(Washington, D.C. – January 22, 2020) EDF plans to continue its fight against the Trump administration’s creation of a loophole for hazardous industrial air pollution, in spite of a procedural setback in the U.S. Court of Appeals for the D.C. Circuit today.
The D.C. Circuit declined a request from EDF, 10 other environmental and community groups, and the state of California to reconsider an August decision that barred initial challenges to that EPA loophole due to concerns that EPA’s action was not yet fully final. That decision concluded that the memorandum creating the loophole has no legal force and effect, and cannot be relied upon by EPA or state permitting authorities. Neither the August decision nor today’s order addressed the merits of the case.
“Although we are disappointed by today’s decision, we will continue to fight this reckless and unlawful effort by Trump’s EPA to undermine Clean Air Act protections against harmful industrial air pollution,” said Tomás Carbonell, lead attorney for Environmental Defense Fund. “EPA’s own analysis shows that this loophole could allow thousands of facilities to opt out of life-saving pollution standards.
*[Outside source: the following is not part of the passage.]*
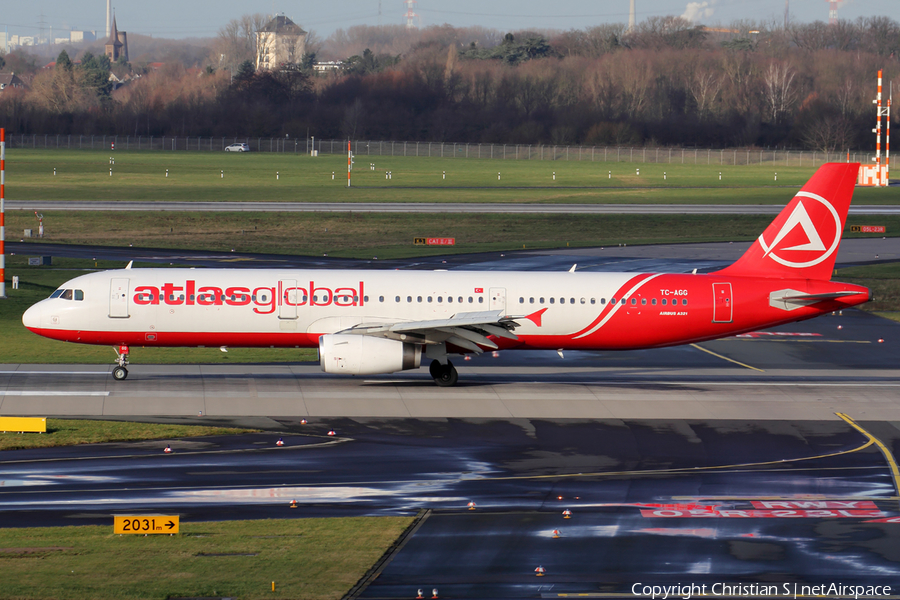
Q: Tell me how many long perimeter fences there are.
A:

That would put people across the country at more risk from benzene and other dangerous or cancer-causing pollutants.”
The request for a rehearing was heard en banc by the D.C. Circuit. Judge Judith Rogers issued a dissent forcefully opposing the court’s decision to deny rehearing, saying that “EPA’s new ‘interpretation’ of the Clean Air Act will have continued reverberations that cut against Congress’s design in a significant manner, the more deserving of en banc consideration.”
The case involves “maximum achievable control technology” (MACT) standards for hazardous air pollutants under the Clean Air Act. These standards generally apply to large industrial facilities like refineries and chemical plants that emit high amounts of 187 dangerous pollutants.
Until January 2018, those “major source” facilities had to comply with the MACT standards for as long as they operated. But in January 2018, former EPA Administrator Scott Pruitt issued a four-page memo – without any opportunity for public comment and with no prior analysis of pollution or health impacts – allowing facilities to opt out of MACT standards by reclassifying themselves as smaller “area sources.”
EPA has been implementing the loophole ever since the memo was issued, even though its own analysis indicates that almost four thousand facilities across the country could ultimately use the loophole – potentially resulting in millions of pounds of additional hazardous air pollution. In July 2019 – a year and a half after it started implementing the loophole – EPA formally proposed to adopt a nationwide rule adopting the memo as binding policy.
EDF joined the Attorney General of California, Sierra Club, Earthjustice, Natural Resources Defense Council, California Communities Against Toxics, Downwinders at Risk, Environmental Integrity Project, Hoosier Environmental Council, Louisiana Bucket Brigade, Ohio Citizen Action, and Texas Environmental Justice Advocacy Services to challenge the loophole. In August 2019, a three-judge panel of the D.C. Circuit ruled 2-1 for EPA on a procedural technicality. Today the court declined to rehear the case.